Fundamentalmente era una persona muy seria, para sorpresa ocasional de aquellos que esperan que los escritores de cómics aparezcan con la nariz roja y una pajarita giratoria. Esta seriedad emerge con mayor fuerza en su novela Deaf Sentence de 2008: un libro extremadamente divertido en muchos sentidos, pero que no termina con la esperada escena cómica. En cambio, nos encontramos con un capítulo sombrío que trata de una visita a Auschwitz, realizada por un héroe que reflexiona: “Creo que nunca me he sentido tan pesimista sobre el futuro de la raza humana”. Después de eso sólo hubo una gran novela, casi como si Lodge hubiera perdido la fe en el poder consolador del humor.
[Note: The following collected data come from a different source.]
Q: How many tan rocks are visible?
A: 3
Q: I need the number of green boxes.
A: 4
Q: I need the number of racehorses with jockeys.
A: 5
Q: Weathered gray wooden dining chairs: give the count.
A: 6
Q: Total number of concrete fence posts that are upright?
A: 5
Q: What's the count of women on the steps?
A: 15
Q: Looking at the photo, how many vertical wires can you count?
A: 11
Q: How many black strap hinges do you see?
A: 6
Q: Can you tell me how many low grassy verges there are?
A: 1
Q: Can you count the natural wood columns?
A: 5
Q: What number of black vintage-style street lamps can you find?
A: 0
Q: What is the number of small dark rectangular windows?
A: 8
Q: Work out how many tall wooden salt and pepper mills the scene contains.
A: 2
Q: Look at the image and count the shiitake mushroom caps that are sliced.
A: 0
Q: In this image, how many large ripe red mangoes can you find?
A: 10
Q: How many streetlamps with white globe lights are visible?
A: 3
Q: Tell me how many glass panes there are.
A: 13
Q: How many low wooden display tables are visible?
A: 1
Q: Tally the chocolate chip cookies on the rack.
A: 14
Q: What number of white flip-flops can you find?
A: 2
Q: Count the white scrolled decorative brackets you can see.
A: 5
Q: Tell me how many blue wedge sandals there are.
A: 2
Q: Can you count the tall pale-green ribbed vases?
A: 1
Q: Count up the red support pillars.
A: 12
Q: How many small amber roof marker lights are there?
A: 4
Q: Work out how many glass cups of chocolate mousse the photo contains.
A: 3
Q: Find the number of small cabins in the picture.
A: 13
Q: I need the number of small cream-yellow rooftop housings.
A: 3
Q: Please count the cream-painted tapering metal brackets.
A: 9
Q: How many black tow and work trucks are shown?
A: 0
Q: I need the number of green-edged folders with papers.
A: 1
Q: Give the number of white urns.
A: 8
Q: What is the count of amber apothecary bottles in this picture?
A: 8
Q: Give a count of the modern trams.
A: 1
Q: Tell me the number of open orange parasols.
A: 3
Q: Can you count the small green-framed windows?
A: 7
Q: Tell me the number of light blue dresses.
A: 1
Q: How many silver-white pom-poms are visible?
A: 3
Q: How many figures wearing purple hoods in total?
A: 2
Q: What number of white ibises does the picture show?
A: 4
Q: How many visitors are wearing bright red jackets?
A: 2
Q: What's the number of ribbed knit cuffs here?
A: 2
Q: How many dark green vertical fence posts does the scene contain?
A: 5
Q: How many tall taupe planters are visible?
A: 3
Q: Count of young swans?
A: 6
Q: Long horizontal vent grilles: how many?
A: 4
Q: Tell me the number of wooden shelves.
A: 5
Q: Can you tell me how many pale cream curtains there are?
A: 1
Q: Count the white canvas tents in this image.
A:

Sin embargo, es en gran parte gracias a él que la novela cómica británica goza de tan buena salud, ya sea en la obra de Nina Stibbe, Nicola Barker o Nussaibah Younis. Lo que estos escritores, y el propio Lodge, parecen tener en común podría resumirse en una frase de la gran novela antipolicial de Friedrich Dürrenmatt, The Pledge: la conciencia de que “la única manera de crear un hogar razonablemente cómodo para nosotros en esta Tierra es incluir humildemente lo absurdo en nuestros cálculos”. Fue precisamente este ojo para lo absurdo lo que convirtió a Lodge no sólo en uno de los novelistas británicos de posguerra más divertidos sino –y mucho más importante– en uno de los más veraces.